The World Wide Web:
Page Layout With CSS


Inline vs. Block Level Elements

This is where things start to get a little bit tricky - positioning HTML elements using CSS. There are two main 'displays', for HTML elements.

  1. Block level
    • New line, full width
  2. Inline level
    • Same line, width of content

It is important to note that inline elements should only contain data, or other inline elements. Block level elements can contain both block and inline elements.

Illustration of HTML displays

CSS Display Property

All HTML elements should be viewed as a block, as discussed before. Elements are given a specific display - this is a CSS property that determines an element's layout, and how it interacts with other elements. In other words, it decides whether an element will be full-width, or in-line with other elements.

  • display:block;
    • The element will take up the full width of the page
  • display:inline;
    • The element will only take up the width of the content within the element.
  • display:inline-block
    • Acts as an inline element, but can be given a specific width and height.

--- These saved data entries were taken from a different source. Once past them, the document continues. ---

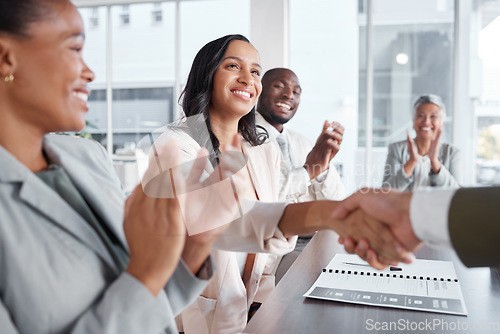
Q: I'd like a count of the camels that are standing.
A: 0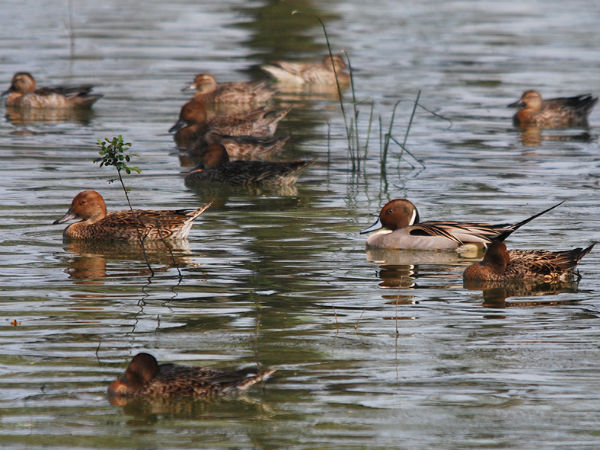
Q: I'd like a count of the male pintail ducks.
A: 1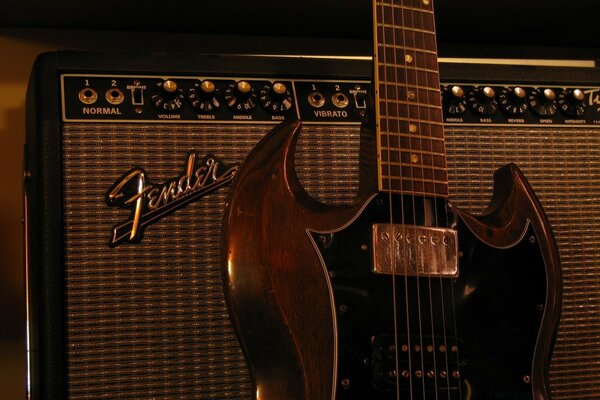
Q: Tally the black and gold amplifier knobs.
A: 9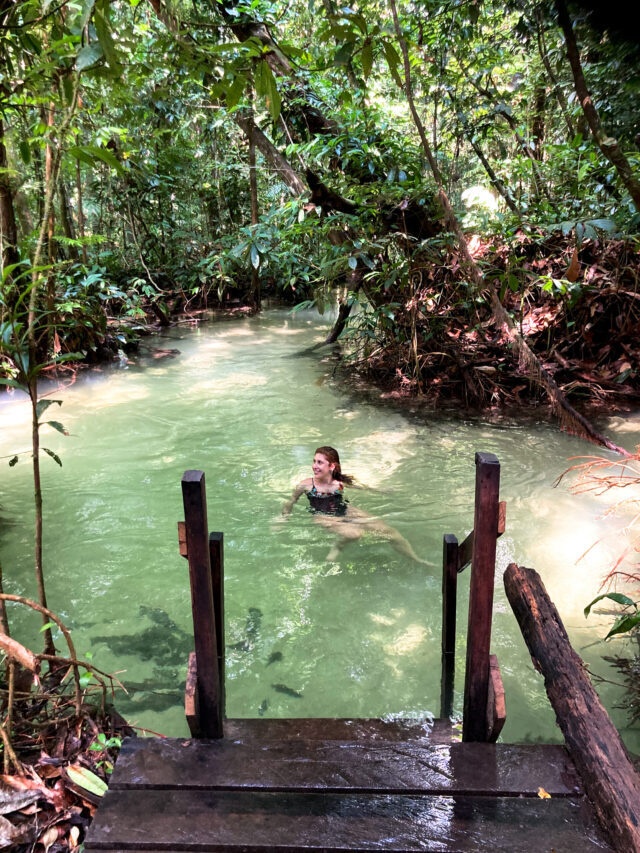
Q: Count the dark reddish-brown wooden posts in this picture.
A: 4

Example of Block vs. Inline Elements

Inherent display properties of commonly-used HTML elements.

Block Level Elements
ul, ol
Inline Elements
i, em
b, strong
ul, ol


There are 4 commonly-used position properties in CSS. These further help to position elements on a page. They also help to further confuse you as a developer.

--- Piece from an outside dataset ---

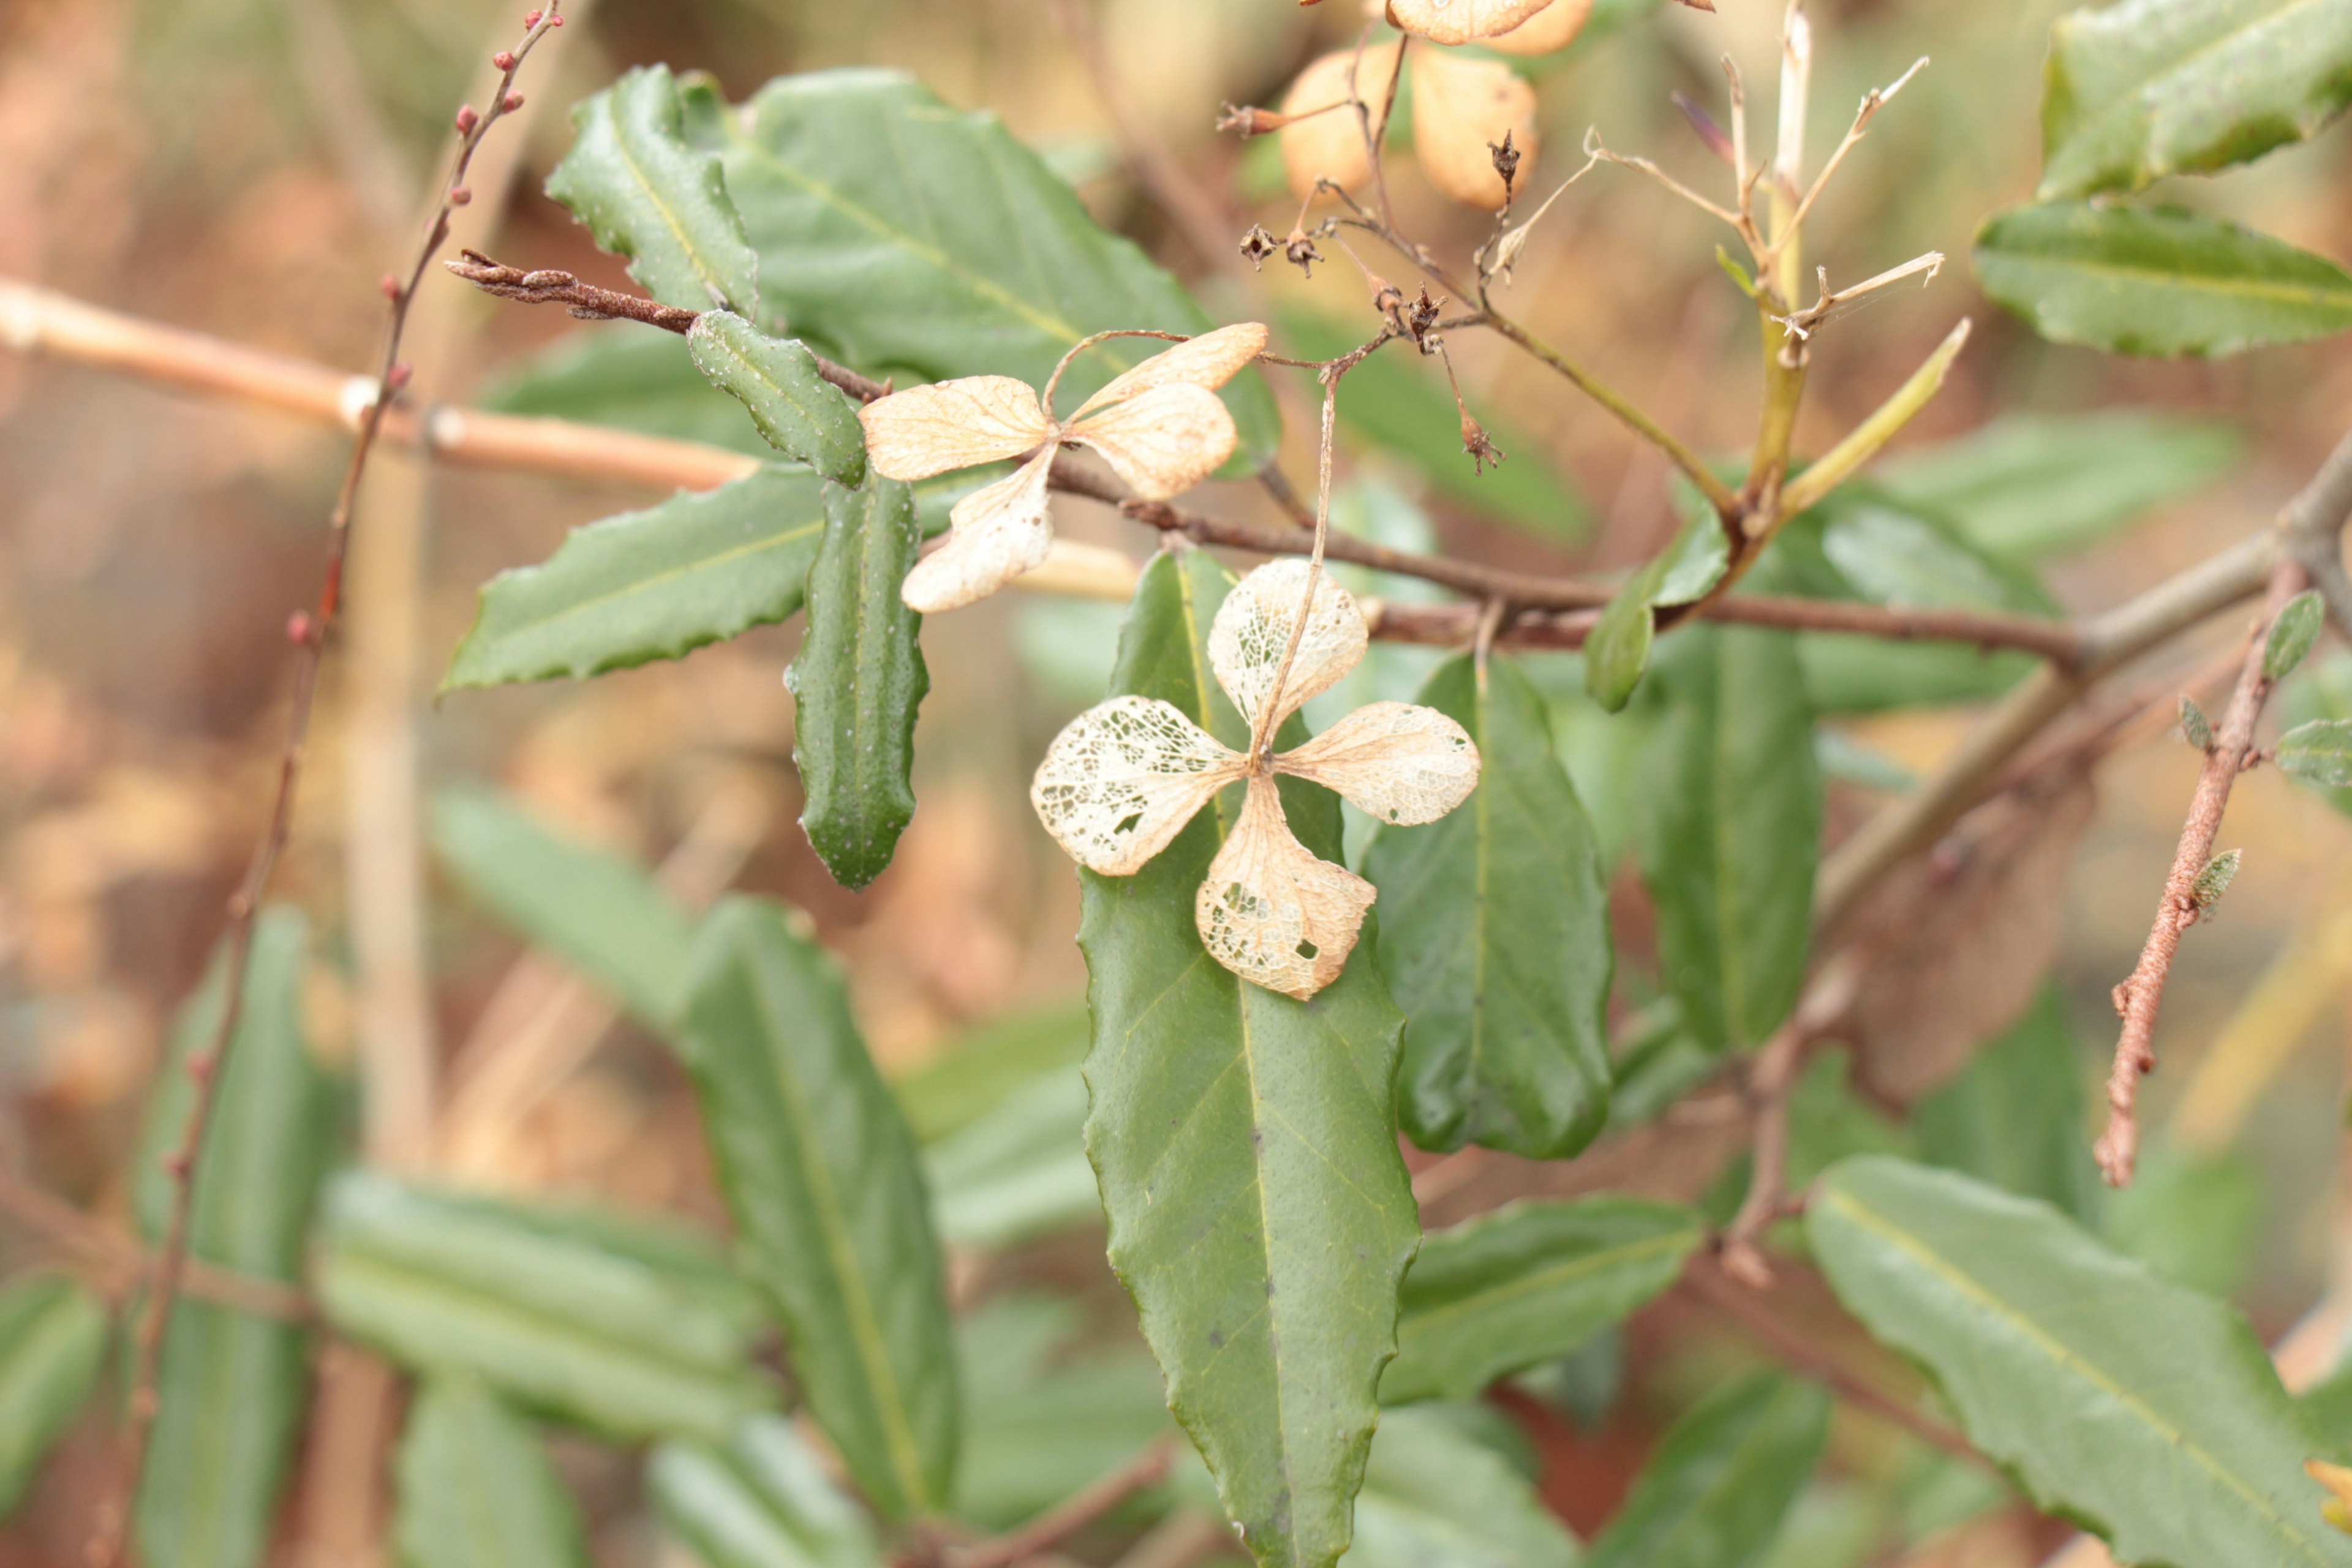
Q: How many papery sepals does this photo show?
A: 12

  1. Relative - Elements are relative to the flow of the HTML document.
    • Elements moved around with the properties top, left, right, bottom. top:20px; will move a relatively positioned element 20 pixels from its natural postioning.
  2. Absolute - This is positioned relative to its parent or ancestor (closest ancestor that is relatively positioned).
    • Any element that is positioned absolutely, will be placed (using the top/left/right/bottom CSS properties) specifically within the parent, irrespective of other sibling elements.
  3. Fixed - Position an element is relation to its viewport (browser window).
  4. Static - Same as relative, but cannot be moved with top/left/right/bottom. It is relative to the flow of the HTML document.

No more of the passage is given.